Kittredge Cherry (born 1957 in Iowa) is an American author and a priest of Metropolitan Community Church.

Biography
Cherry studied journalism and art history at the University of Iowa. After graduation, she worked as a newspaper journalist and studied in Japan on a Rotary International Journalism Scholarship.

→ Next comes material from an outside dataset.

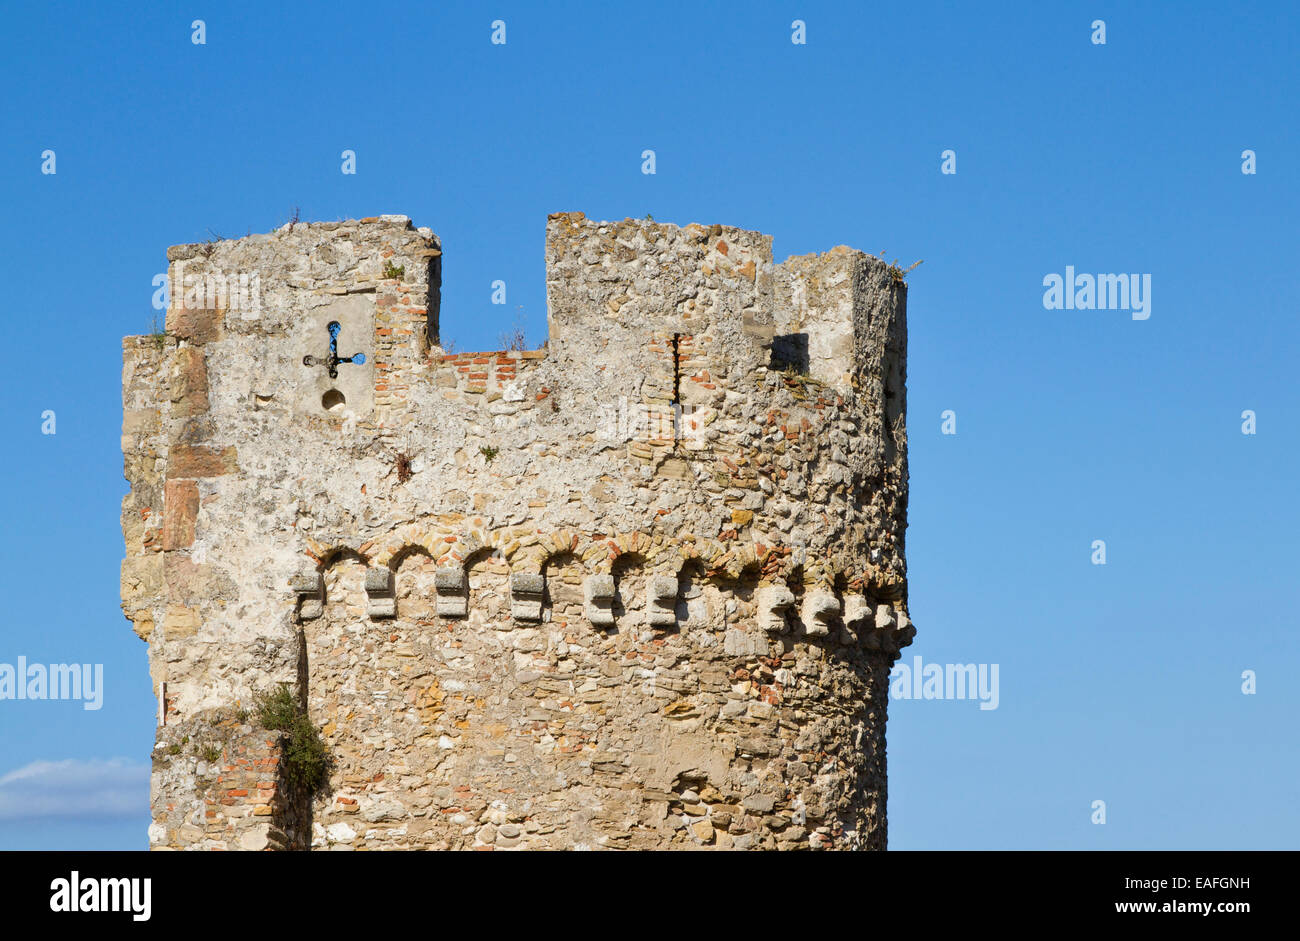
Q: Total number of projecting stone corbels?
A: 11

She later studied Christian theology at Pacific School of Religion in Berkeley, California. She was ordained by Metropolitan Community Church (MCC), an international denomination that ministers primarily in the lesbian, gay, bisexual and transgender (LGBT) community. She worked at MCC San Francisco, and then moved to Los Angeles to serve as MCC's national ecumenical officer. One of her main duties was promoting dialogue on homosexuality at the National Council of Churches (USA) and the World Council of Churches.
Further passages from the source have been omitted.